- _Exercise details_
Provide only the number of lines in the records where "black" appears.

--- START ---

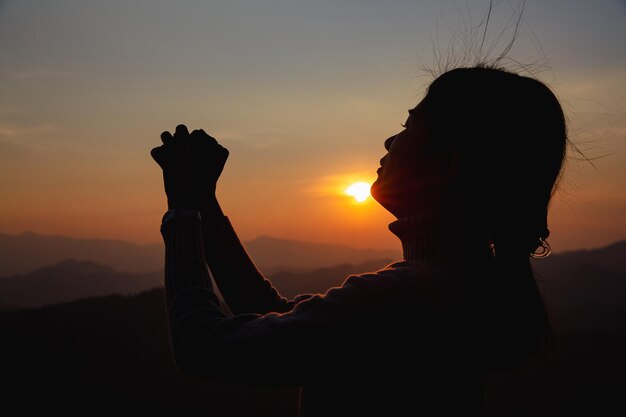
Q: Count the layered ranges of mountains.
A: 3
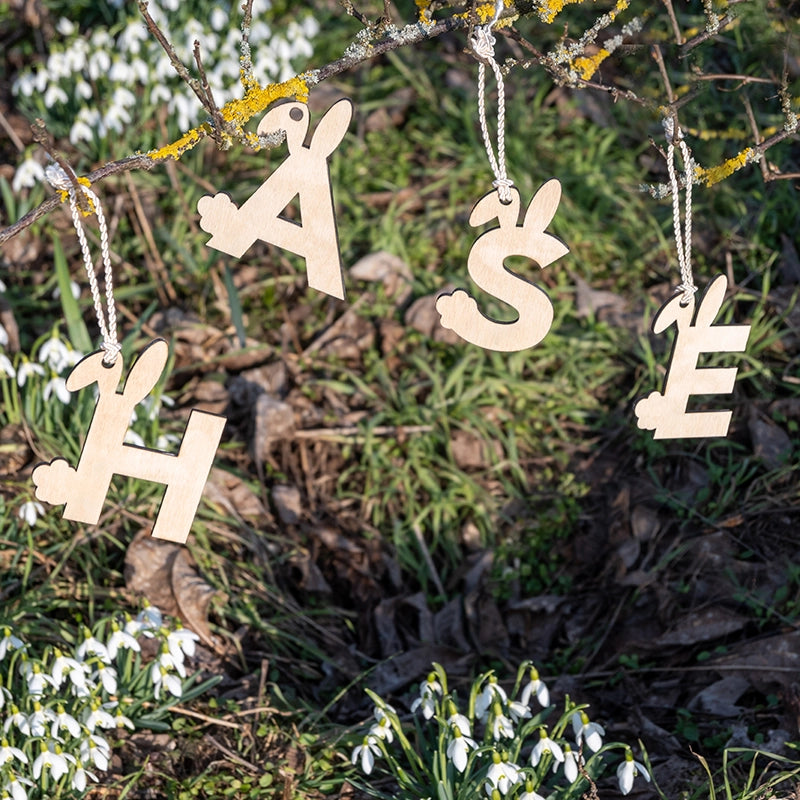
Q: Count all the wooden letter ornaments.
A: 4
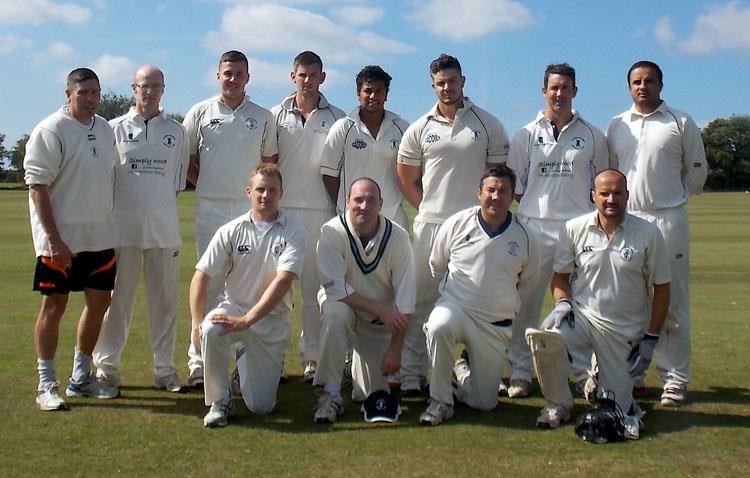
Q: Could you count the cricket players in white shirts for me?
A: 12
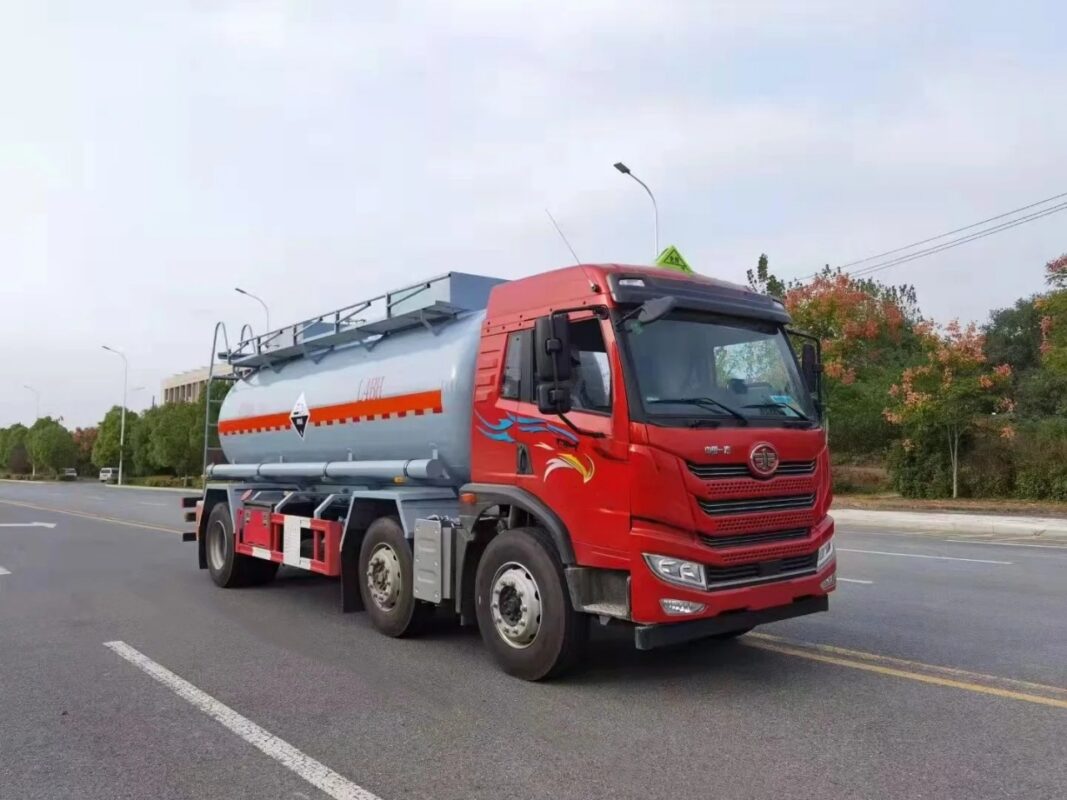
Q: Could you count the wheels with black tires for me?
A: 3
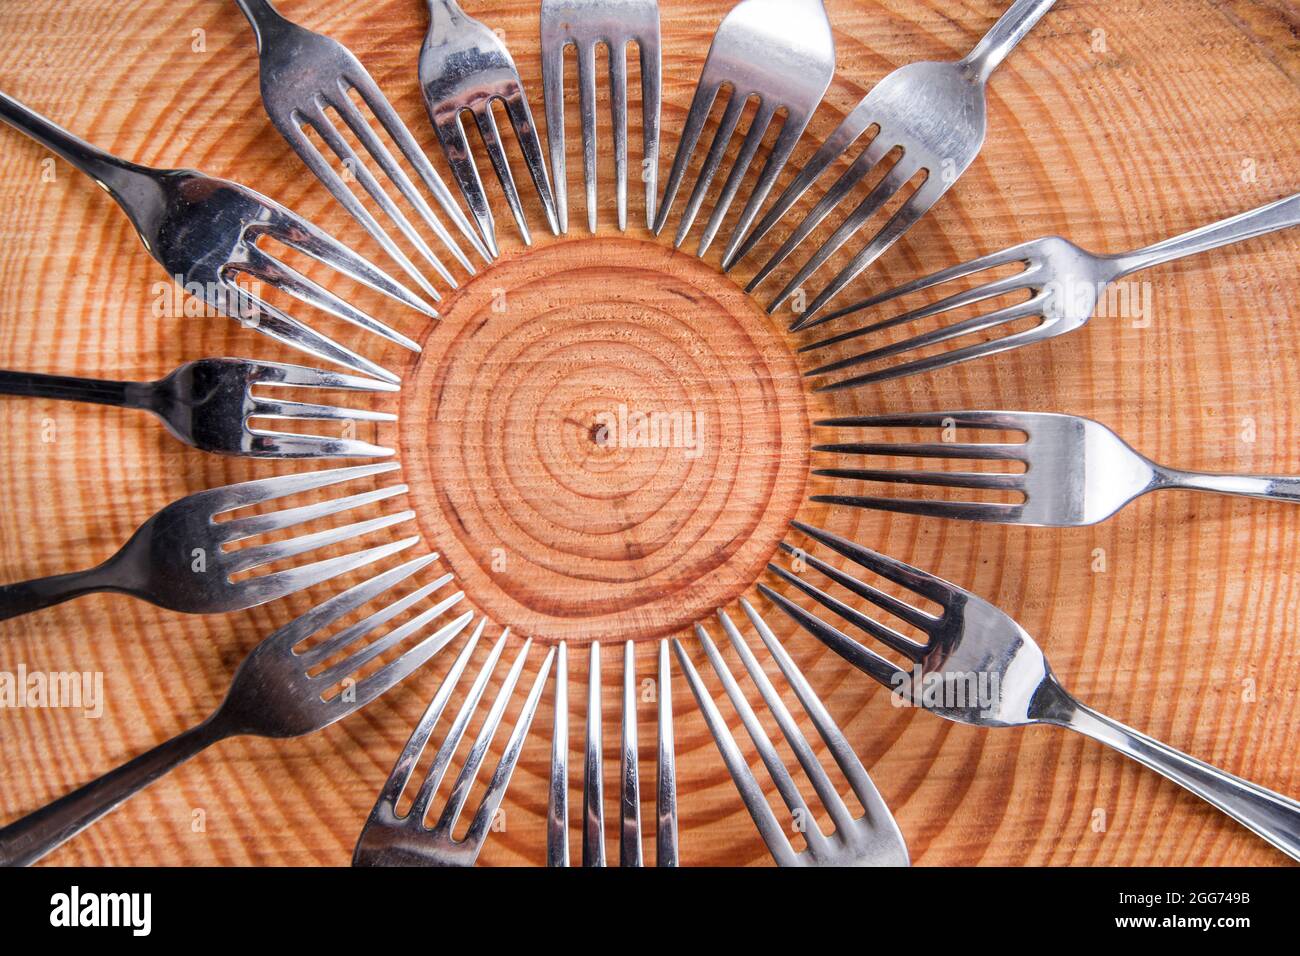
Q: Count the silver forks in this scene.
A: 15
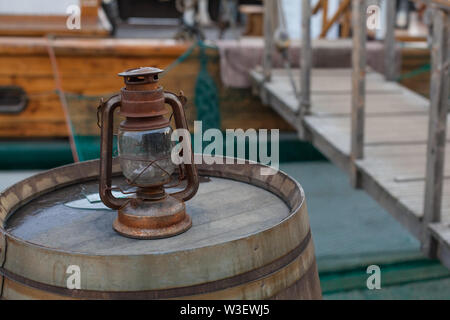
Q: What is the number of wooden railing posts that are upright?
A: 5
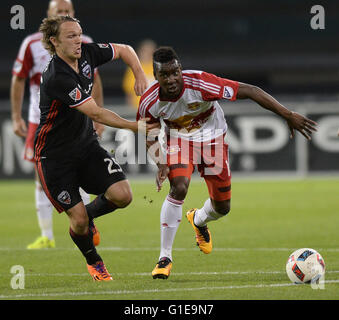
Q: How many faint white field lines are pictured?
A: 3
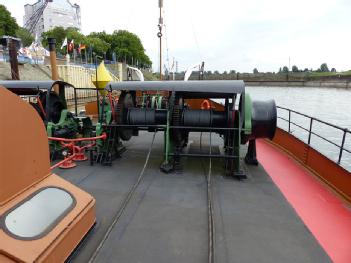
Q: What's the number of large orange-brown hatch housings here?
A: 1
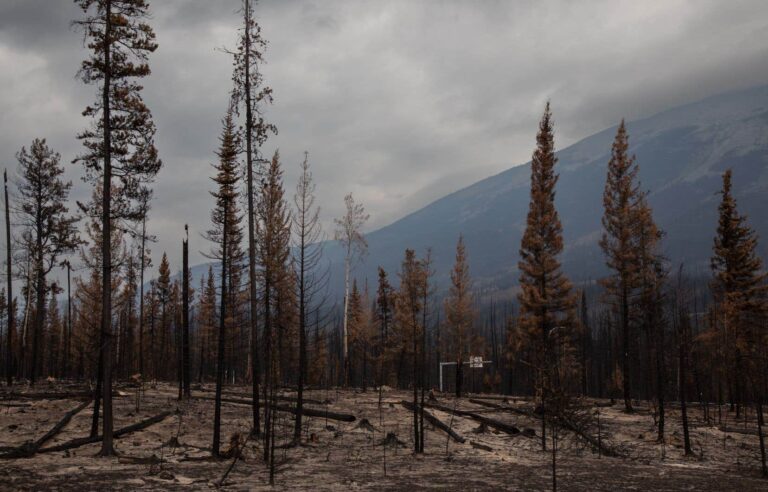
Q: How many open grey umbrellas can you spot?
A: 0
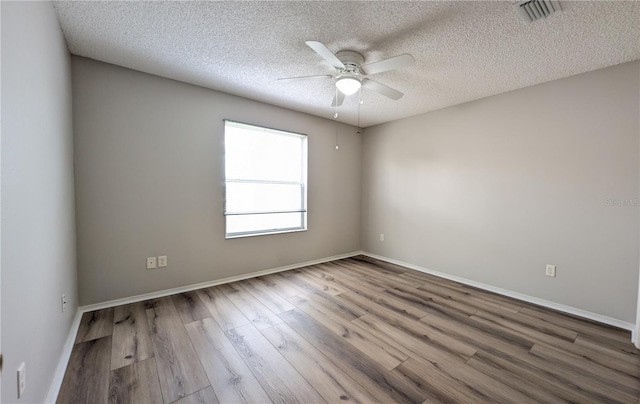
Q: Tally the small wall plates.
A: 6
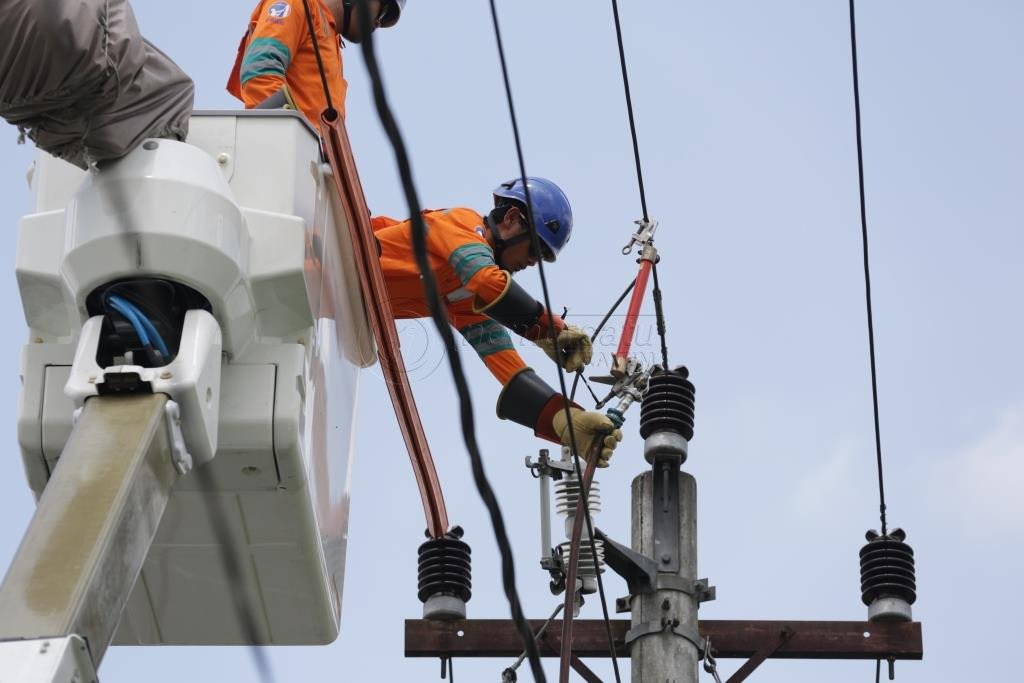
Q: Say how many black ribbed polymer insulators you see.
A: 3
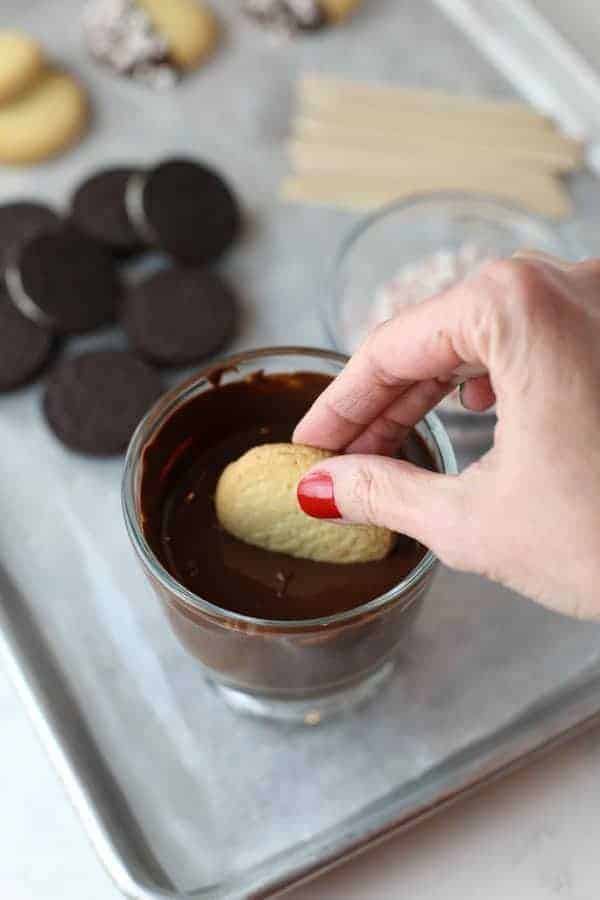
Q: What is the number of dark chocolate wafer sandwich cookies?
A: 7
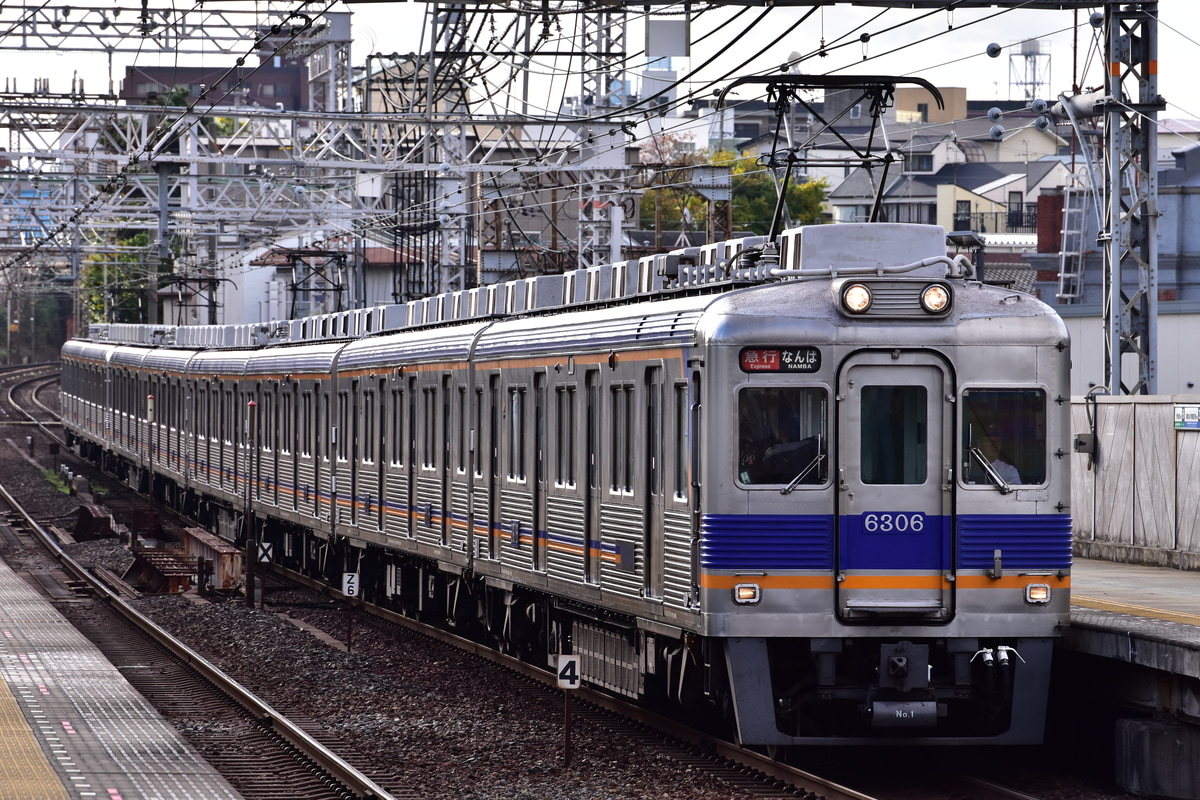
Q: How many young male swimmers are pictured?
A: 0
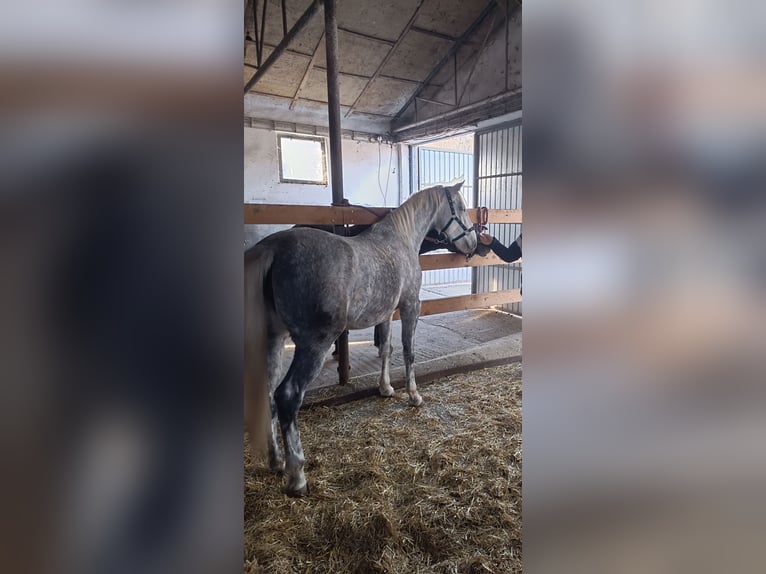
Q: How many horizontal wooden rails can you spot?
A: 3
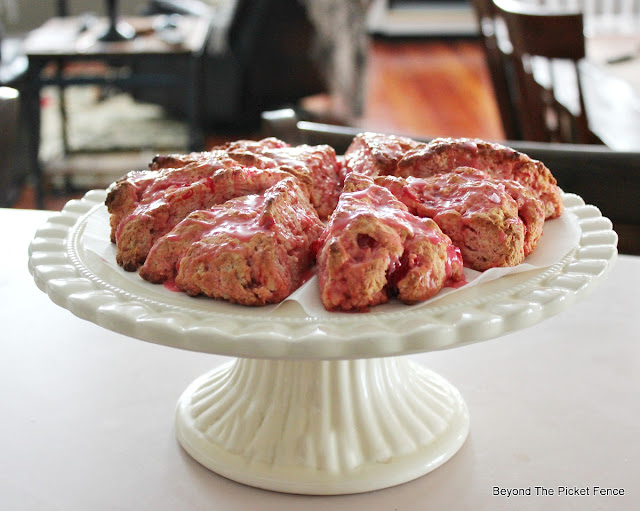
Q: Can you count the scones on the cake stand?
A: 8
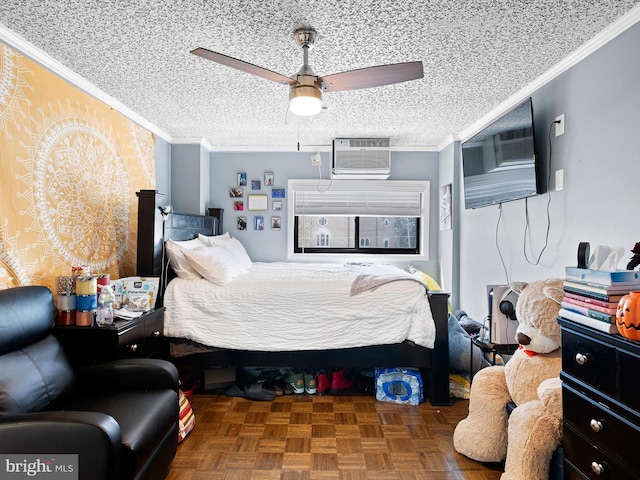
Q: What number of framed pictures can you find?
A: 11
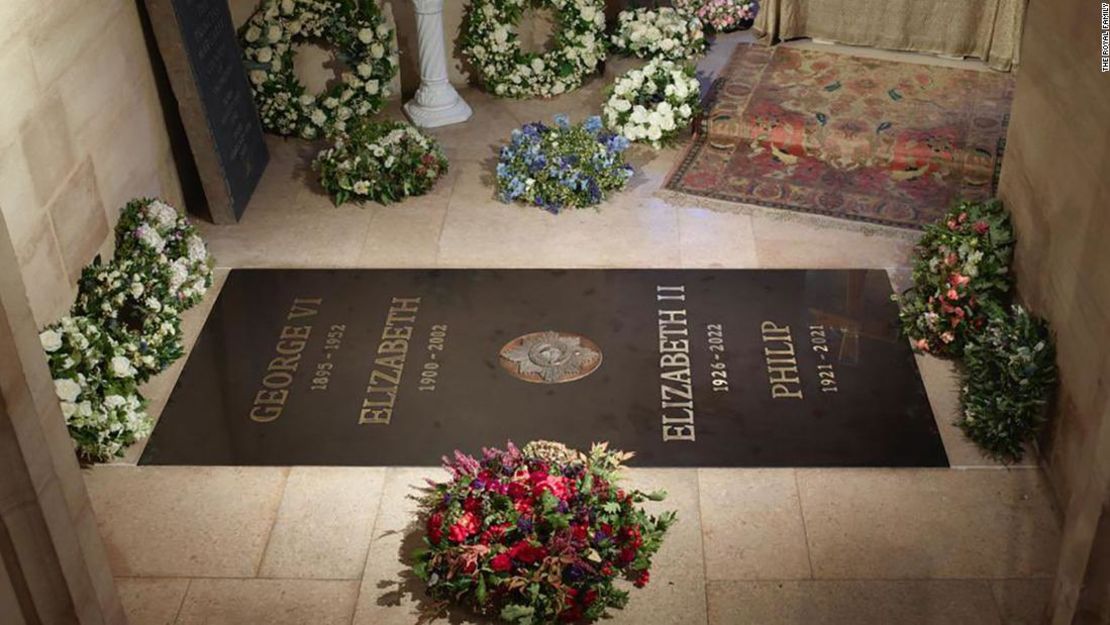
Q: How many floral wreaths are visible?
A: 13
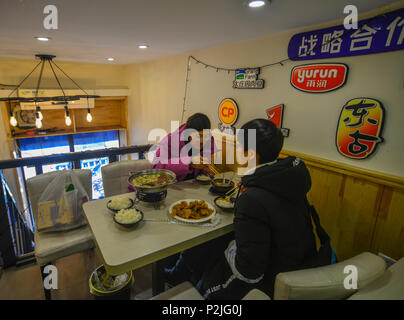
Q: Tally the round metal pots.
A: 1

--- END ---

- _Output for this exercise_
2